There are 4 major types of refractive error. Some of the treatment options are:
- soft contact lenses
- rigid contact lenses
- ORTHOKERATOLOGY or CORNEAL MOLDING
- laser vision correction
1. Nearsightedness, or myopia is a common (30% of US population) vision condition in which people can see near objects clearly, but objects farther away appear blurred. People with myopia can have difficulty clearly seeing a TV screen, road signs or the whiteboard in school. Myopia occurs if the eyeball is too long or the cornea (the front surface of the eye) is too curved. As a result, the light entering the eye isn’t focused correctly, and distant objects look blurred. While the exact cause of myopia is unknown, there is significant evidence that many people inherit myopia, or at least the tendency to develop myopia. If one or both parents are nearsighted, there is an increased chance their children will be nearsighted.

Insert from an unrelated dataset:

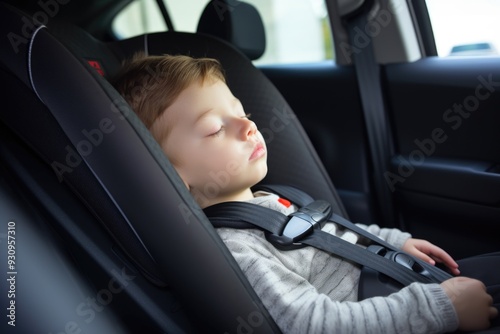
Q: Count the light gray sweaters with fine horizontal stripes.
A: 1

2. Farsightedness, or hyperopia is a vision condition in which distant objects are usually seen clearly, but close ones do not come into proper focus. Farsightedness occurs if your eyeball is too short or the cornea has too flat, so light entering your eye is not focused correctly. People with farsightedness can have difficulty in concentrating and maintaining a clear focus on near objects, eye strain, fatigue and/or headaches after close work, aching or burning eyes, irritability or nervousness after sustained concentration.

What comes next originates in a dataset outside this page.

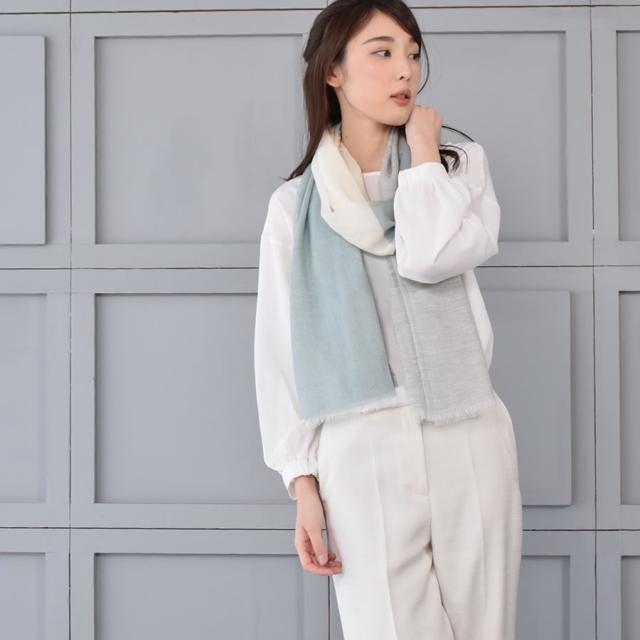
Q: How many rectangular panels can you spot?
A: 12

3. Astigmatism is a common vision condition that causes blurred vision. It occurs when the cornea (the clear front surface of the eye) is irregularly shaped or sometimes because of the curvature of the lens inside the eye. An irregularly shaped cornea or lens prevents light from focusing properly on the retina (the light-sensitive surface at the back of the eye). As a result, vision becomes blurred at near and far. Though mild astigmatism may go unnoticed, this can lead to eye discomfort and headaches.

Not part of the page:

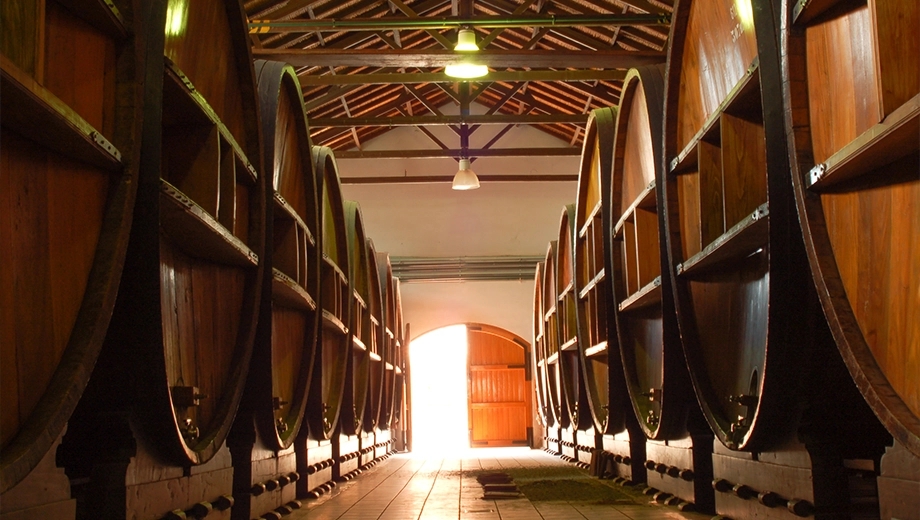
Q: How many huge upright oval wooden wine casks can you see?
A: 15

4. Presbyopia is a vision condition in which the crystalline lens of your eye loses its flexibility, which makes it difficult for you to focus on near objects. Presbyopia may seem to occur suddenly, but the actual loss of flexibility takes place over a number of years. Presbyopia usually becomes noticeable in the early to mid-40s. Presbyopia is a natural part of the aging process of the eye. It is not a disease, and it cannot be prevented. Some signs of presbyopia include the tendency to push reading materials further away for better clarity, blurred vision at normal reading distance and eye fatigue along with headaches when doing close work.